Problem to solve
Your task is to transcribe, word for word, the line containing "Q: Give a count" and all lines that follow it to the end of the entries. Leave out the pictures.
☆ ☆ ☆ ☆
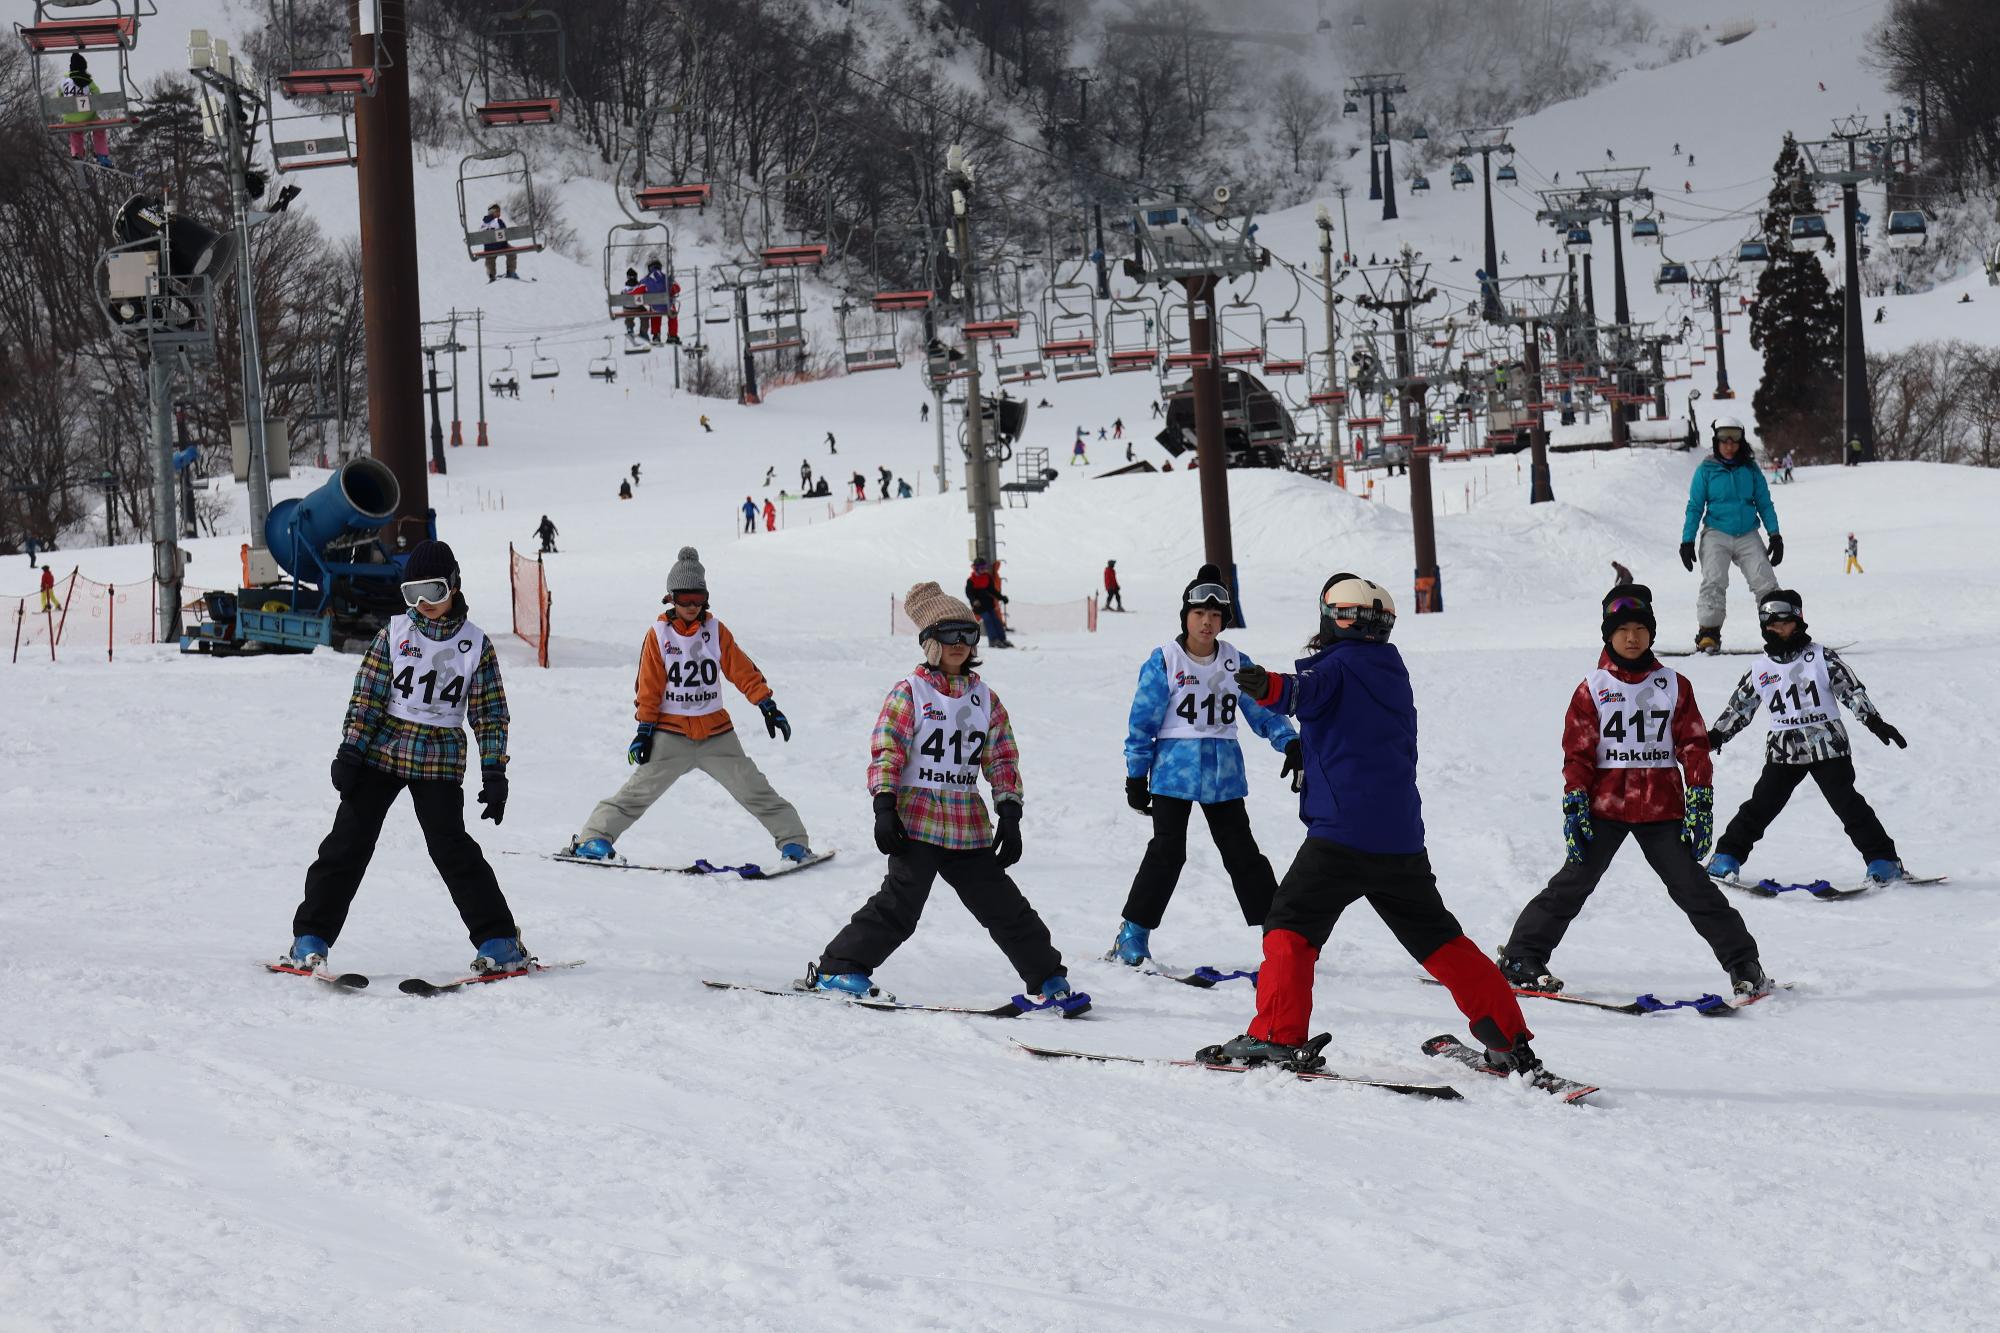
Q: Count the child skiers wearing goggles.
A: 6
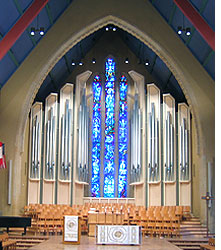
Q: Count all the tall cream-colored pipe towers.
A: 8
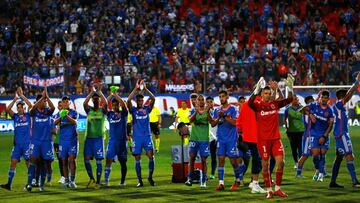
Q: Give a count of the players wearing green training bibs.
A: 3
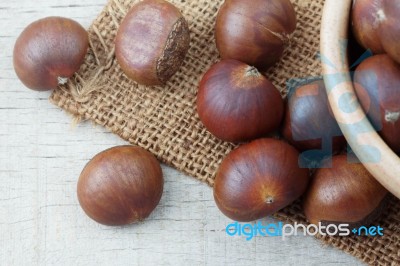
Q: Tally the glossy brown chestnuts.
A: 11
☆ ☆ ☆ ☆
Answer to this task
Q: Give a count of the players wearing green training bibs.
A: 3
Q: Tally the glossy brown chestnuts.
A: 11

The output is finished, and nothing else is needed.